In both photos, the men posing above the building’s sidewalk well are smiling. They are, first, Martin Johanson, holding the broom and, about 92 years later, Tim Harris, who has unfolded the first issue of Real Change, the newspaper he founded. Its website describes the paper as a “weekly progressive street newspaper written by a pro staff and sold by self-employed vendors, many of whom are homeless. The paper provides them with an alternative to panhandling.” When first printed as a monthly in 1994, it was published as the “Real Change Homeless Empowerment Project.” We strongly suspect many Pacific NW readers have patronized Real Change. We hope so.

Johanson, the man with the sweeper’s broom, was also a founder, and the Millionair Club that he opened on this corner in 1921 continues to find work — and much else — for the unemployed who seek its services.

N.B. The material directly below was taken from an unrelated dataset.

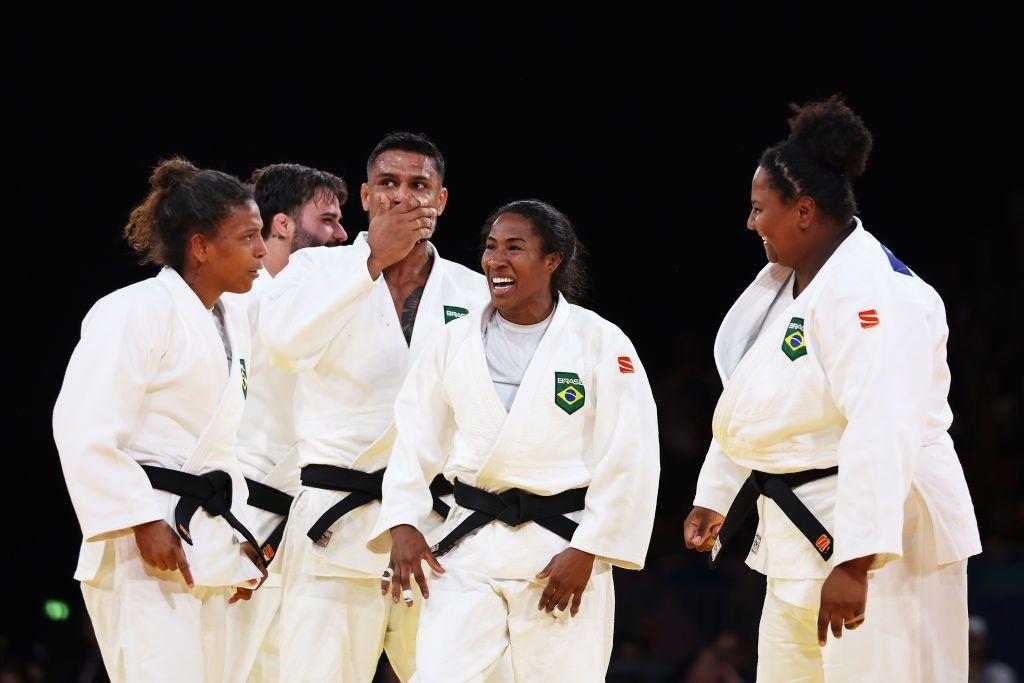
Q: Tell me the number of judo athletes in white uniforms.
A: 5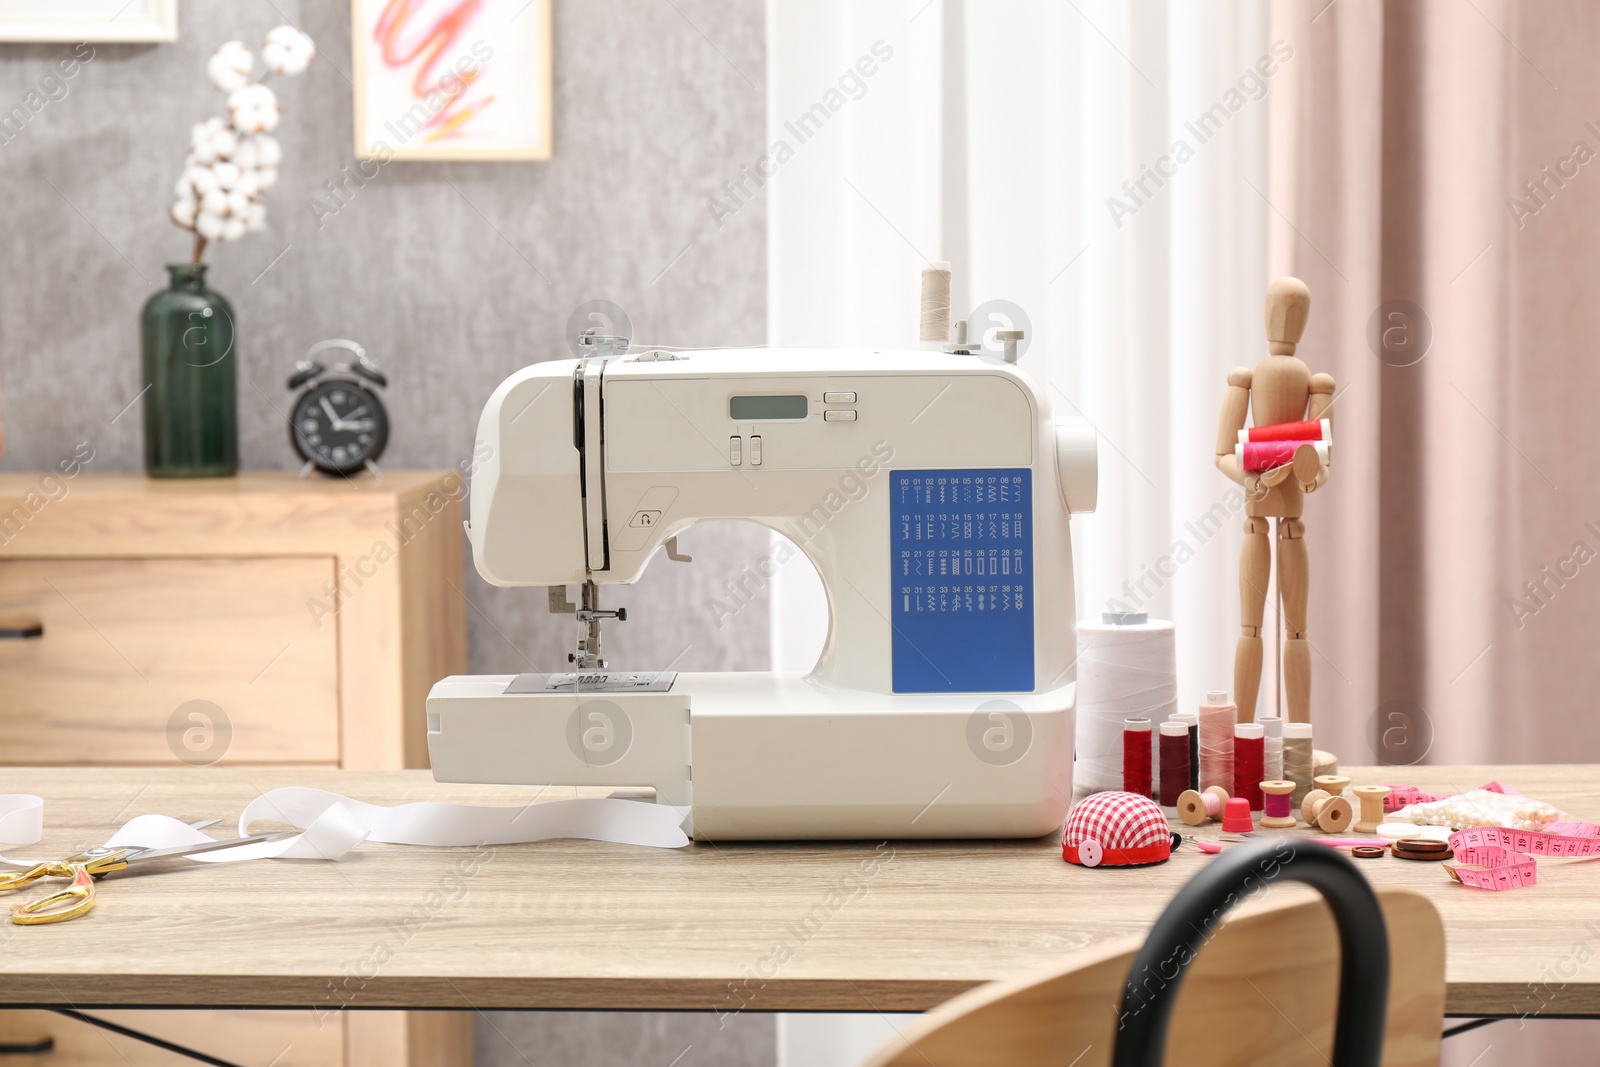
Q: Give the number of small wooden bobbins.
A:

The club has long since moved north into Belltown, and so up and away from the basement of the New England Hotel.

If you use the club and/or support it with a donation or, perhaps, a bid at one of its auctions, you are a member. You can figure some of its early services from the signage held above the well, including free suppers on Sunday. The club’s basement served as a performance space for speakers, readers and performers. Nearby, at 112 Main St., the club ran a restaurant with a nutritious menu that was cheap and/or free to those with tickets gained from working. The club’s first quarters were fitted with beds.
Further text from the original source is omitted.